The clinical evidence: efficacy of tadalafil in ED
The most important outcome for an ED therapy is the patient’s perception of success. When patients with ED experience a successful intercourse after treatment, they feel cured of their problem. Furthermore, they express the desire of unplanned, unpremeditated or spontaneous sexual intercourse. In this sense, one possible use of the self-administered questionnaire International Index of Erectile Function – Erectile Function domain (IIEF-EF) score is to ascertain whether patients return to normal erectile function after treatment, with scores of 26–30 representing the normal ranges. Integrated analysis of data from phase III trials demonstrated that tadalafil, at doses from 5 mg to 20 mg versus placebo, significantly improved erectile function (EF) by all measures. In particular, 50%–65% of patients, regardless of ED severity at baseline, returned to normal erectile function with almost 60%–90% of success rate at intercourse attempts during active treatment.

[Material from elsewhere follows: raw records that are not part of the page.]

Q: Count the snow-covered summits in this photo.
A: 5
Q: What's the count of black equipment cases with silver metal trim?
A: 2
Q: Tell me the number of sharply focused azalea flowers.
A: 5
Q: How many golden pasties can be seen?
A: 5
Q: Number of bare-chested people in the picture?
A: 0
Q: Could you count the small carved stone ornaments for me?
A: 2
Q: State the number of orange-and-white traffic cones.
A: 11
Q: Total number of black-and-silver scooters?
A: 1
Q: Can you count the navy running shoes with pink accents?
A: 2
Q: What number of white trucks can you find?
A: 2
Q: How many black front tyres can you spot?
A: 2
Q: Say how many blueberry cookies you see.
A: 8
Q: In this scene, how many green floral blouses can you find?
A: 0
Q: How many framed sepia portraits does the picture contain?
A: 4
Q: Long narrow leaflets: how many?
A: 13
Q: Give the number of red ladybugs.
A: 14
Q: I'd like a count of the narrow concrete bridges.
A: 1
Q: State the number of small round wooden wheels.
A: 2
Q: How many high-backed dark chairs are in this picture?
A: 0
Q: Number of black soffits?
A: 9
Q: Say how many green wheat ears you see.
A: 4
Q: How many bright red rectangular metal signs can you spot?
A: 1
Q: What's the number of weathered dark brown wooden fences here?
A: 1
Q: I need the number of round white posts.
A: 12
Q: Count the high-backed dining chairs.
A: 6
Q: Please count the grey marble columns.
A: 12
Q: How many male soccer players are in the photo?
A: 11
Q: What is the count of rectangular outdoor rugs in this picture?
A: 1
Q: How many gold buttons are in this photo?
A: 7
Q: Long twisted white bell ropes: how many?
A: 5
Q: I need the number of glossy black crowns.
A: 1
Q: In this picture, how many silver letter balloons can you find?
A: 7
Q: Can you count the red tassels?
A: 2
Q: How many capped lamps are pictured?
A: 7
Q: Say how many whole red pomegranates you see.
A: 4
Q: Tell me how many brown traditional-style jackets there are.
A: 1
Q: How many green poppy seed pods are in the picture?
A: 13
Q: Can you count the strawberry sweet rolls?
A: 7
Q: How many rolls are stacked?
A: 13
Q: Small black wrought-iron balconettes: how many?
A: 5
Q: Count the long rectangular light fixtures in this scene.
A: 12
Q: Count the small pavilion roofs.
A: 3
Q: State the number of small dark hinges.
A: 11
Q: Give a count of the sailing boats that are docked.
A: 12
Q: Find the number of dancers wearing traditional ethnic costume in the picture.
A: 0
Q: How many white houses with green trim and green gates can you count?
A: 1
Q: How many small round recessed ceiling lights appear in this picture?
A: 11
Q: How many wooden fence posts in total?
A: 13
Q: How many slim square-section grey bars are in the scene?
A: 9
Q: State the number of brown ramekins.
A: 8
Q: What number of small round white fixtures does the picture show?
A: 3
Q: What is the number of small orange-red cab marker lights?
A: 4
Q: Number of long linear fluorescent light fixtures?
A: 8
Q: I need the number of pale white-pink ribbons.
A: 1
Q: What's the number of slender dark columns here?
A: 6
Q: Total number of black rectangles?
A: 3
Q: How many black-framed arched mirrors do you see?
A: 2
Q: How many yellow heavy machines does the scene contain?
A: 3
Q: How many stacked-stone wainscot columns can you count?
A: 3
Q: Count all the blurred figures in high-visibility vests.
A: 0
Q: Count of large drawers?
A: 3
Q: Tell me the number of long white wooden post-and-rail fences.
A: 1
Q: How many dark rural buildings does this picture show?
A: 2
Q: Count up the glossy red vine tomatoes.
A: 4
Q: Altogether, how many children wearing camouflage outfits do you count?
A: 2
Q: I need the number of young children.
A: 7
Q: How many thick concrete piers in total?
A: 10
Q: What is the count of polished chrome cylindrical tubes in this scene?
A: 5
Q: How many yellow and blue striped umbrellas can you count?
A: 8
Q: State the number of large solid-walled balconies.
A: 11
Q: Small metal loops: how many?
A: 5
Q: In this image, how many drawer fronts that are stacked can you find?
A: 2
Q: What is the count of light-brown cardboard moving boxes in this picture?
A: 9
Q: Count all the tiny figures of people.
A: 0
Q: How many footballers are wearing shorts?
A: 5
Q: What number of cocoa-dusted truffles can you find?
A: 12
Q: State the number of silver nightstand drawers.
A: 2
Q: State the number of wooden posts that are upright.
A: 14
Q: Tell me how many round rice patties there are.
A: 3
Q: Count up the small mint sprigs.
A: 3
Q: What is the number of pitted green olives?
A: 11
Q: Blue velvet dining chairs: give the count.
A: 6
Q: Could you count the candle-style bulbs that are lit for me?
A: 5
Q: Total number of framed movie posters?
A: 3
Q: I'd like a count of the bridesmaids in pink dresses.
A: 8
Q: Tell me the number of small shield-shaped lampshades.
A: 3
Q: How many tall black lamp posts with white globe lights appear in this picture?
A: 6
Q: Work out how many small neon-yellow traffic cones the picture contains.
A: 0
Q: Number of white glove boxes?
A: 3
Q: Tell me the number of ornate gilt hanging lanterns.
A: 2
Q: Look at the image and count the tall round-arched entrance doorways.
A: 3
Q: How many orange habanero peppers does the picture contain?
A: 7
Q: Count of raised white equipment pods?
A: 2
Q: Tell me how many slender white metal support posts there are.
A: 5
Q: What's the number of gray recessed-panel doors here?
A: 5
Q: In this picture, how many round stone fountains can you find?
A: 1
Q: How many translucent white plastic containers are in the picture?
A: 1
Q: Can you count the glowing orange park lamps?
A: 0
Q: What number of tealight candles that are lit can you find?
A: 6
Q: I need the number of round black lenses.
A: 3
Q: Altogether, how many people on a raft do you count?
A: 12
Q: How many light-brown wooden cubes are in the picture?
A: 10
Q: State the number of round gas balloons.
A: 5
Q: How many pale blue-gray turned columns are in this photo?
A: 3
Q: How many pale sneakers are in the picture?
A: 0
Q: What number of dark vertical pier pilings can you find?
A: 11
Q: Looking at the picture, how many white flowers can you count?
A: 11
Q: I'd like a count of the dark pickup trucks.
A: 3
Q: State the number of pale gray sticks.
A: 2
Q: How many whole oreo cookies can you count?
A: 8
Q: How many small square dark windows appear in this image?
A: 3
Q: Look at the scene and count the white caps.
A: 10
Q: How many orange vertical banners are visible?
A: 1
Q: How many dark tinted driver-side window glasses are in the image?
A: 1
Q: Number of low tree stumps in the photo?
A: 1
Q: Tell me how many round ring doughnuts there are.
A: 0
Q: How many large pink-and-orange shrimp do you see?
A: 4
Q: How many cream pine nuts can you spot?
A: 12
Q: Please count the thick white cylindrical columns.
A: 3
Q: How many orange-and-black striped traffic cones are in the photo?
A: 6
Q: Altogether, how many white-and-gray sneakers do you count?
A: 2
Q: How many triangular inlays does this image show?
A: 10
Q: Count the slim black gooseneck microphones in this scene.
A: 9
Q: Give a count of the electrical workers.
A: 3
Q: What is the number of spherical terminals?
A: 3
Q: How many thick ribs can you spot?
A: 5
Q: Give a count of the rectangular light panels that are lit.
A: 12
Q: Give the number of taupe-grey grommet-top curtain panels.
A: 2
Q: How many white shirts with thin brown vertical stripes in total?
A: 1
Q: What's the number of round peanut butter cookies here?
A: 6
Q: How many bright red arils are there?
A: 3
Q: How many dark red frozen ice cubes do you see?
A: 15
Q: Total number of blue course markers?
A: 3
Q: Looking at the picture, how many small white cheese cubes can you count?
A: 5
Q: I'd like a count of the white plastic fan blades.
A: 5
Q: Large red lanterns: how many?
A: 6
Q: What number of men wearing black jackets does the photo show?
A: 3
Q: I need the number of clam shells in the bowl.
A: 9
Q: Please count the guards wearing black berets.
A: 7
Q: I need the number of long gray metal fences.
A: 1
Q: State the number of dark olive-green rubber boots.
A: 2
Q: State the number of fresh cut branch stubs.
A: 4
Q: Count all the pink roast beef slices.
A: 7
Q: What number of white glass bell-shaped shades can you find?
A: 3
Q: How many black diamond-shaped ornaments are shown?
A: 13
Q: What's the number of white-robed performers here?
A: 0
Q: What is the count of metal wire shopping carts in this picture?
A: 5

A clinical pharmacological approach to the effective and safe use of tadalafil
The mechanism of action leading to penile erection involves inhibition of PDE5, the major cyclic guanosine monophospate (cGMP) hydrolyzing enzyme located in the vascular smooth muscle cells of corpus cavernosum. Sexual stimulation triggers the release of the endothelium dependent relaxing factor nitric oxide (NO), stimulating through the protein kinase G the release of guanylyl cyclase with an increase of intracellular cGMP, thus causing a decrease in intracellular calcium and, ultimately, the relaxation of trabecular erectile tissues and the dilatation of the helicine artery of the penis. The increase in blood flow causes the engorgement of the sinusoidal spaces of the corpora cavernosa, the tunica albuginea compresses the subtunical venules that drain the corpora and reduces the venous outflow increasing penile blood pressure and causing erection. This mechanism acts primarily to maintain the tumescence phase, whereas neuronal-derived NO is mainly active in the induction of erectile function. Inhibiting PDE5 prolongs the effects of nerve stimulation. Tadalafil, like the PDE5 inhibitors sildenafil and vardenafil, competitively blocks the cGMP hydrolysis by PDE5, thereby fostering cGMP accumulation and the relaxation of vascular smooth muscle. Increased concentrations of cGMP produce higher PDE5 promoter activities. cGMP accumulation stimulates cGMP degradation, but the pharmacological PDE5 inhibition blocks this negative feedback process. Thus, with PDE5 inhibitors, erection develops in a physiologic manner and only with sexual stimulation.